You can add renkon to stir fries and salads, but I personally prefer it as a grilled or sauteed side dish. Renkon sauteed in mirin and soy sauce is sometimes called kinpira, though I think the word refers more to the way it’s cooked than the actual inclusion of lotus root. Here’s a “Western-style” take on lotus root with mushrooms and carrot.

Roasted renkon with shitake mushrooms (serves 1 – 2)

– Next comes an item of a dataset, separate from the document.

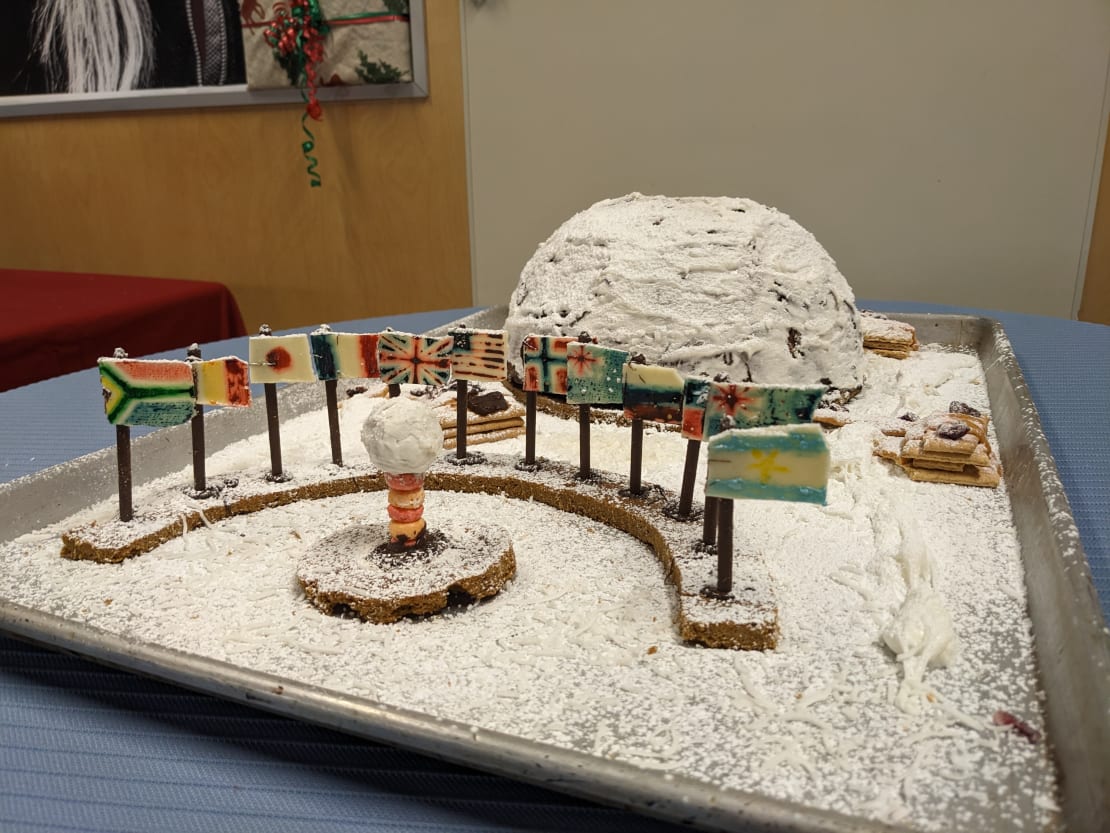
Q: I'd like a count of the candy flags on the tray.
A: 12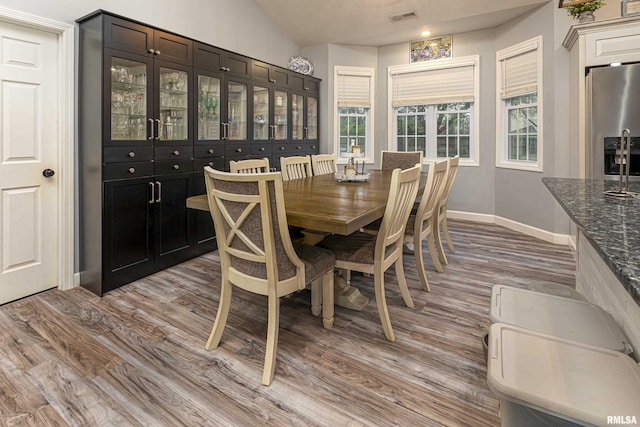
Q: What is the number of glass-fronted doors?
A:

Ingredients: It’s difficult to give precise amounts – just make however much you want to eat.

1 medium renkon root
1 small package shitake mushrooms (about 7-8 mushrooms)
1/2 medium sized carrot
olive oil
basil or other italian herb
salt and black pepper


  1. After peeling, slice the renkon into the thinnest discs you can manage. Slice the discs in half.
  2. Slice the shitake mushrooms into thin strips.
  3. Slice the carrot into thin, 2 cm-long strips.
  4. Put the vegetables in a large mixing bowl and coat with olive oil, salt, pepper, and herbs. Use just enough oil to coat the vegetables, not to pool in the bottom.
  5. Pour the mixture into the middle of a large piece of aluminum foil. Wrap tightly, ensuring that the foil completely covers the mixture.
  6. Put the package in your fish broiler and “roast” for 10-15 minutes.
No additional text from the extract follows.